A. Khan, qui était silencieux, s'est animé. « L'un des domaines où l'ONU pourrait faire plus est l'environnement. Le réchauffement de la planète est une réalité, a-t-il affirmé, et si les scientifiques ont raison, un tiers du Bangladesh pourrait disparaître sous les eaux au cours des trente prochaines années. « Or, que fait l'ONU pour arrêter cette catastrophe ? » Certes, il y a eu un traité, et c'est une bonne chose, mais ce qui importe le plus, c'est qu'il soit appliqué au niveau mondial, a-t-il ajouté.
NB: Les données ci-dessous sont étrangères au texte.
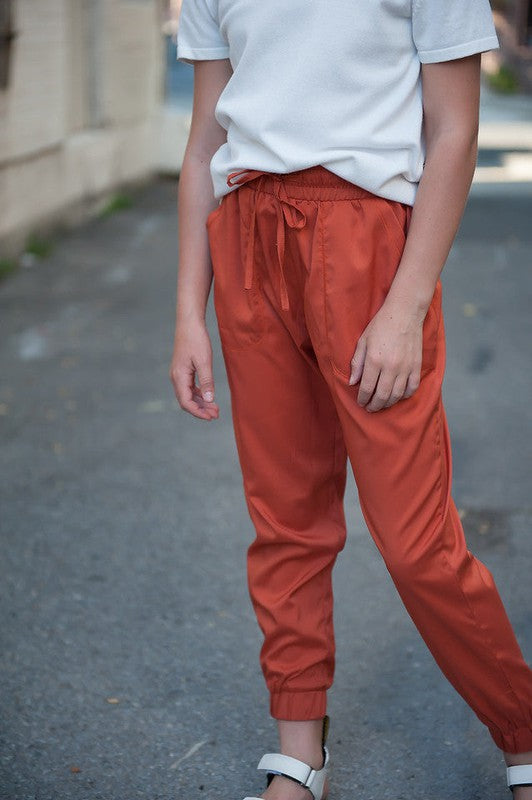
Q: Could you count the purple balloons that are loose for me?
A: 0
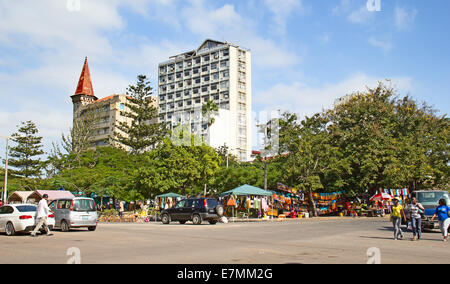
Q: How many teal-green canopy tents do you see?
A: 2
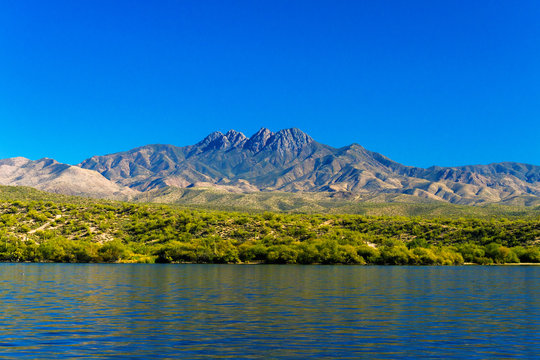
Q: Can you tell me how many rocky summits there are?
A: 4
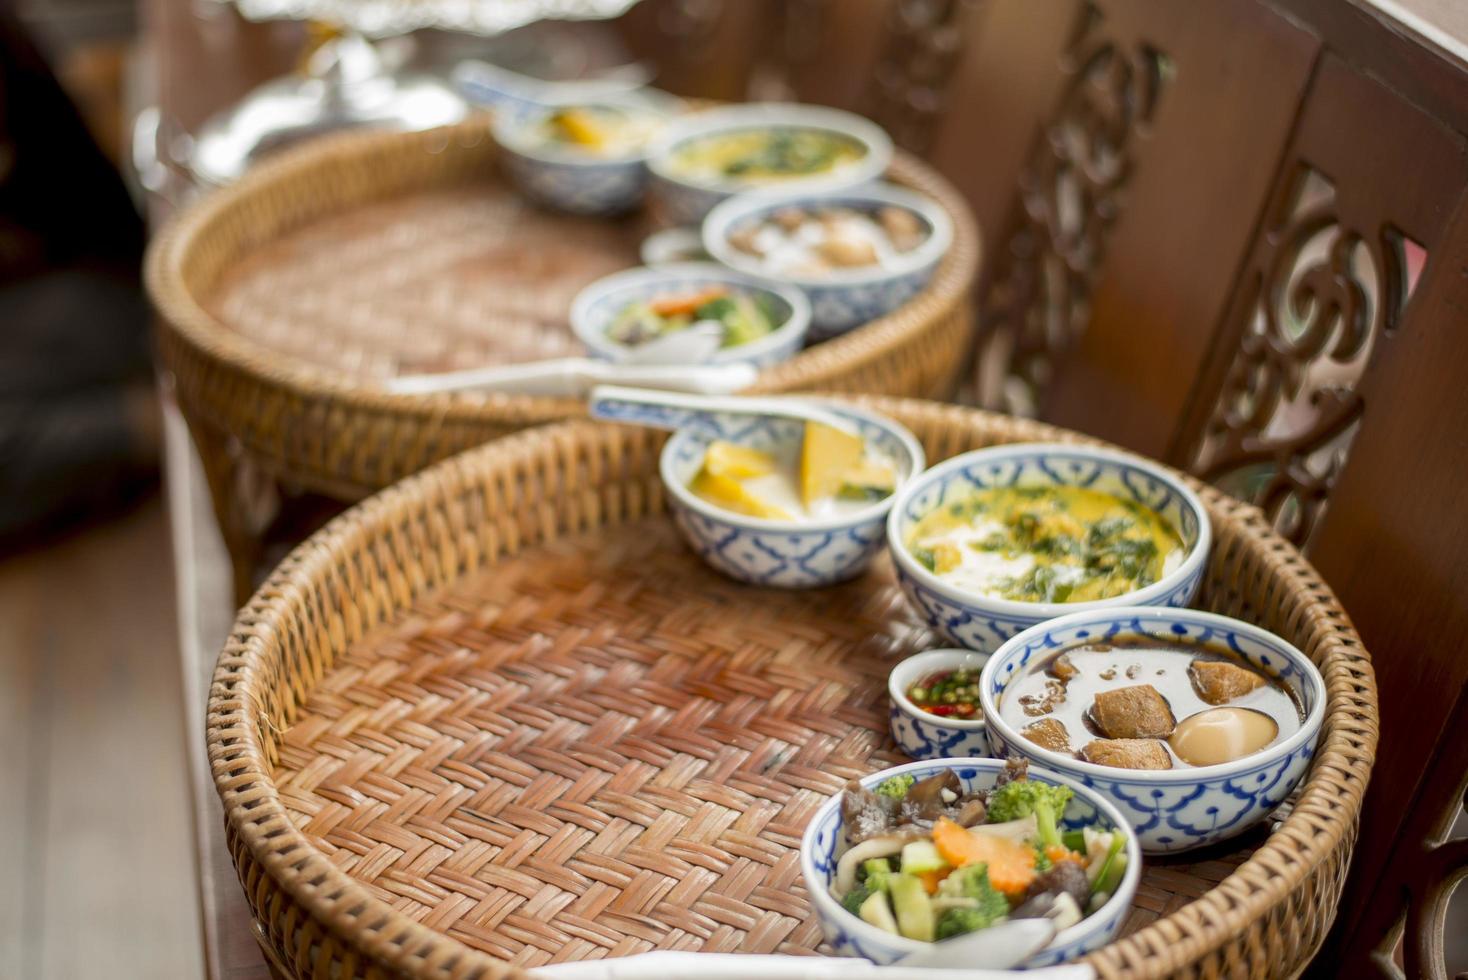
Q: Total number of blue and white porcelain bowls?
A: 10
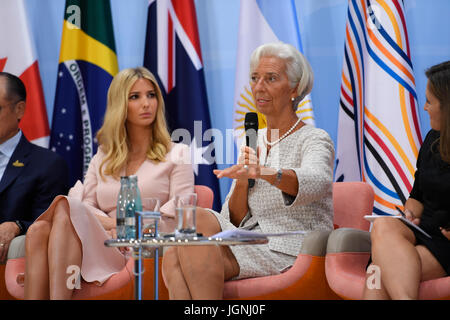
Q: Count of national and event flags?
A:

La conversation s'est ensuite engagée sur la nouvelle initiative de sensibilisation lancée par le Département de l'information de l'ONU - la série de séminaires intitulée « Désapprendre l'intolérance ». Le premier séminaire, qui a eu lieu en juin 2004, a été consacré à l'antisémitisme, et a connu un important succès. Le second a porté sur l'islamophobie. Le Bangladesh, un pays à dominante musulmane, a trouvé l'initiative pertinente. A. Khan a acquiescé : « L'intolérance, c'est un problème que nous connaissons. La violence visant les minorités religieuses n'est pas nouvelle. Il y a tant de choses à faire dans ce domaine : éduquer les gens, les unir et briser les murs qui nous séparent. » Il a salué le rôle de l'ONU dans sa contribution à promouvoir le dialogue entre les civilisations. « Au départ, l'intolérance semble limitée à un pays ou à une région, mais elle peut s'étendre rapidement à d'autres pays et devenir même un phénomène mondial. Regarde ce qui s'est passé en Afghanistan », a-t-il dit, laissant entendre que l'ONU devrait faire plus pour que les organisations de la société civile demeurent vigilantes face aux violations comme celles commises par les talibans.
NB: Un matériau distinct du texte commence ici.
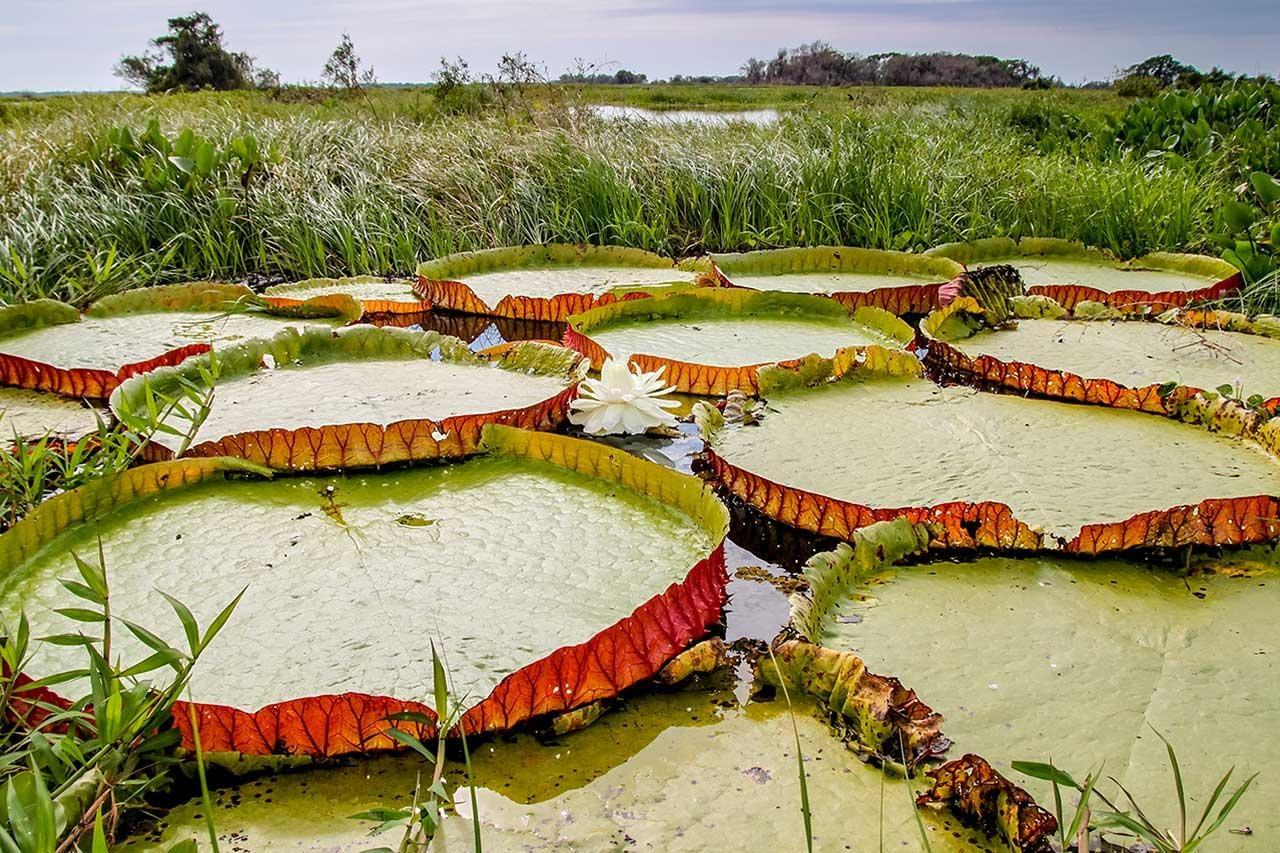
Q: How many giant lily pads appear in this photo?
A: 13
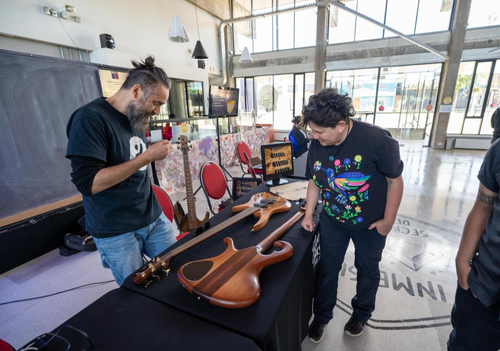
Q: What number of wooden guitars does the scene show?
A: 3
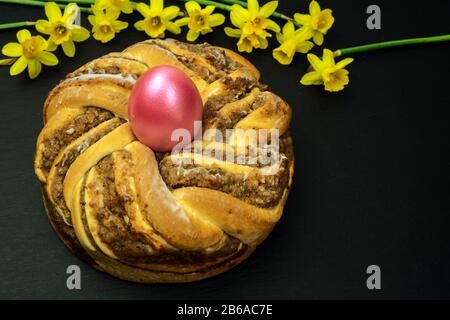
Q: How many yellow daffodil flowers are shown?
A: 11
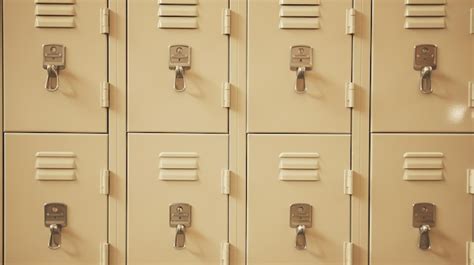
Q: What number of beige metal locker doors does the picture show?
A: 8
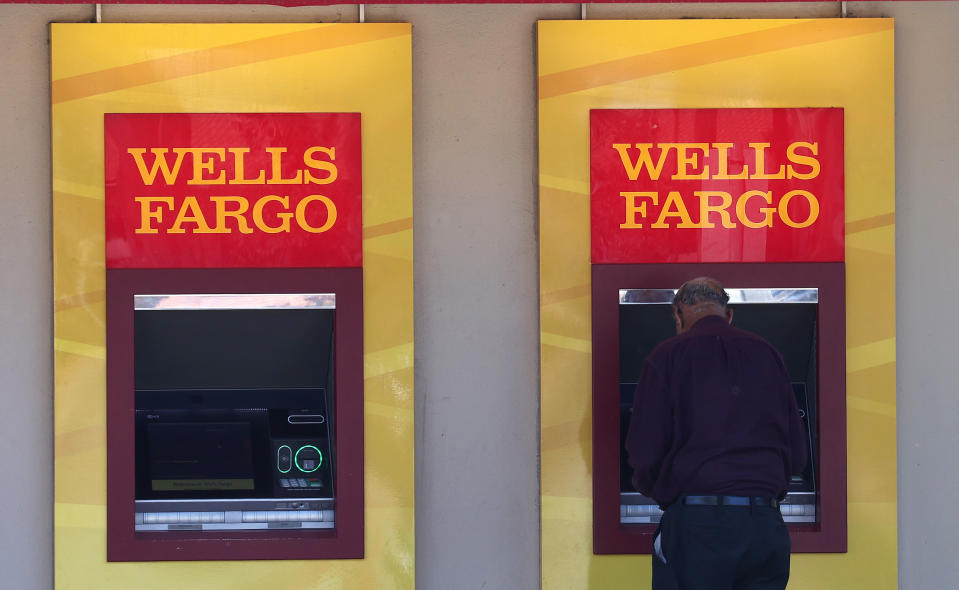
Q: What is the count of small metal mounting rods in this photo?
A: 4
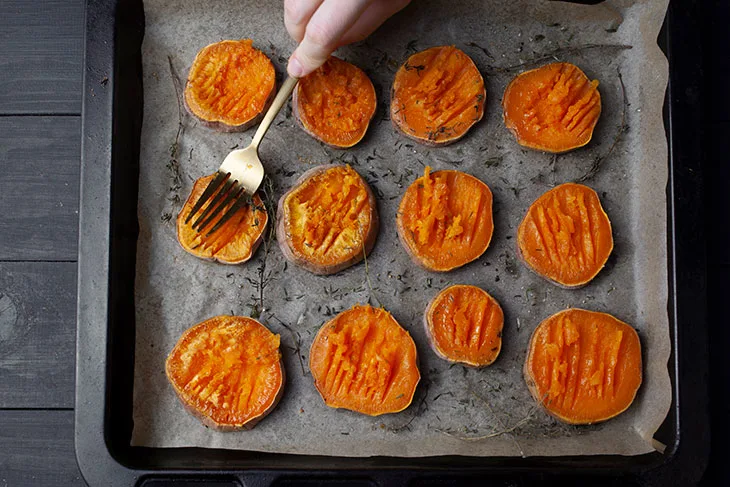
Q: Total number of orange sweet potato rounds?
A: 12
Sanaullah, concentré sur une aile de poulet, a soulevé un point : « Le dialogue est important, mais il est tout aussi important de comprendre les causes sous-jacentes de ce qu'on appelle la colère islamique. » Il a rapidement dressé une liste : la pauvreté, le sous-développement, l'expansion néocoloniale, l'autoritarisme, l'analphabétisation et l'absence des droits de l'homme. « Bien sûr, les musulmans doivent également réaliser ce qui les conduit à cet état de désespoir : ce n'est pas seulement l'Occident mais aussi l'échec de leur propre leadership politique. » M. Chowdhury a acquiescé. « Je pense que l'ONU peut faire beaucoup plus dans ce domaine », a-t-il jugé. « Il y a tant de sectarisme, tant d'incompréhensions, et pourtant si peu d'efforts pour réduire les différences. »
Biographie
Hasan Ferdous, originaire du Bangladesh, travaille au Département de l'information des Nations Unies.